Em 1970, o artista Robert Smithson finalizou Spiral Jetty, uma land art em espiral feita de lama, cristais de sal, pedras e água no Great Salt Lake, em Utah. No mesmo ano, fez o documentário homônimo sobre o processo de construção da obra e muitas outras coisas as quais a simples observação da escultura não permitiria que fossem contempladas. Aqui, a montagem em seu poder transportador funciona como um trabalho de arqueologia em um filme interessado na história do mundo, em fenômenos, evoluções e viagens espaço-temporais, mas também em reflexos, brilhos e entradas de luz:
“Como dois homens das cavernas, conspiramos como ir de Nova York a Spiral Jetty. Sucedeu-se uma geopolítica de retorno primordial. Como transpor a geografia da terra de Gondwana, do mar austral e de Atlantis tornou-se um problema. A consciência de um passado distante absorveu o tempo dispendido fazendo o filme. Eu precisava de um mapa que mostrasse o mundo pré-histórico como uma coextensão do meu mundo.” [1]
Spiral Jetty começa com erupções solares, mas rapidamente já está em um museu de fósseis iluminado por um vermelho infernal, seguido por esse mapa que Smithson diz precisar para alcançar a coextensão entre passado e futuro. Ele alcança, intercala tudo isso com cenas que passeiam com pressa por uma estrada que chega no presente no Great Salt Lake, onde mostra toda a construção da land art, os materiais, a estrutura, a repetição do trabalho que se traduz na narração do diretor, as necessidades de um artista.

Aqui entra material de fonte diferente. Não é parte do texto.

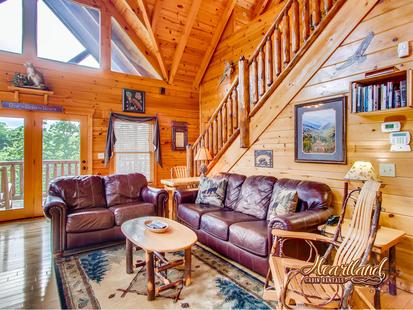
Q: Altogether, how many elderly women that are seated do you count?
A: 0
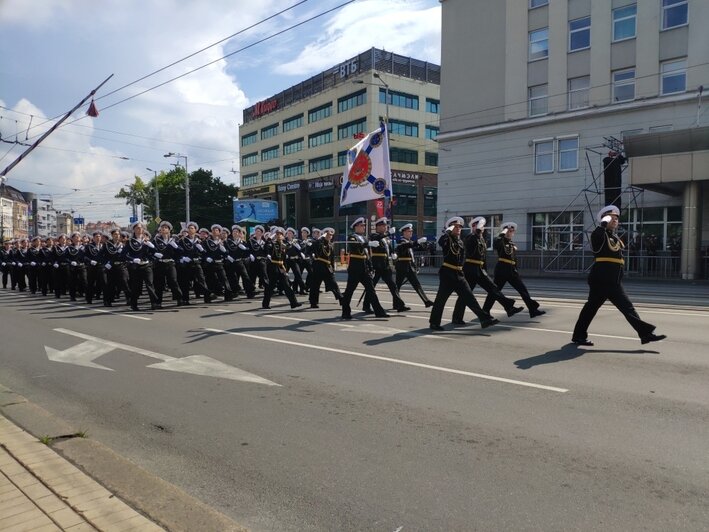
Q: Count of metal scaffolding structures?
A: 1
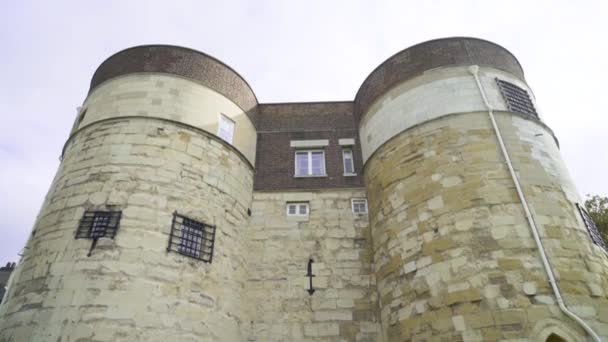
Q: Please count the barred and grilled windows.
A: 4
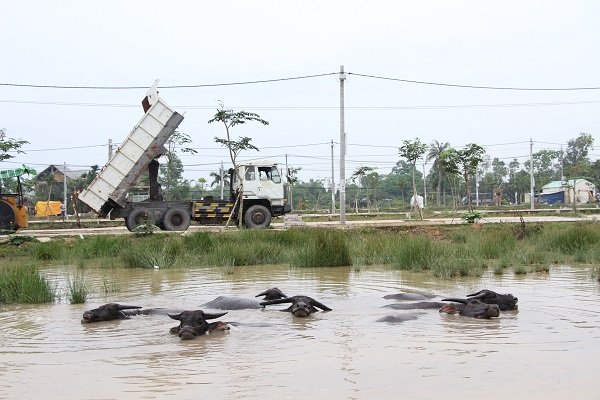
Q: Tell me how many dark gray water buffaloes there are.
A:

Mesmo assim, o filme continua seu interesse para além da documentação de Spiral Jetty, sendo também um atestado da montagem e da criação de imagens, porque, por enquanto, não filma a escultura em sua totalidade, mas coloca em oposição planos silenciosos do reflexo do sol na água – a interação do mundo com o mundo –, contra planos barulhentos em câmera lenta de uma escavadeira destruindo o solo, movendo pedras, alterando a organização natural da paisagem – a interferência do homem no mundo. É uma espécie de registro de tradição experimental, que interage com o espectador ao lançar-lhe imagens que guardam em si mistérios sobre suas composições, transformando constantemente a distância entre o olho/câmera e o objeto.
A distância em Spiral Jetty
Após a construção ser concluída, Smithson é filmado percorrendo toda a espiral, a câmera que está num helicóptero une o homem a sua criação e, mais do que isso, à história do mundo, ao astro. O Sol que fervia no começo do filme agora entra na lente através de raios de luz causados pelo espelho d’água enquanto o artista se dissolve na paisagem, mas se encontra impresso na película, tornando-se também um componente de imagem, como a água, o sol, a luz e Spiral Jetty.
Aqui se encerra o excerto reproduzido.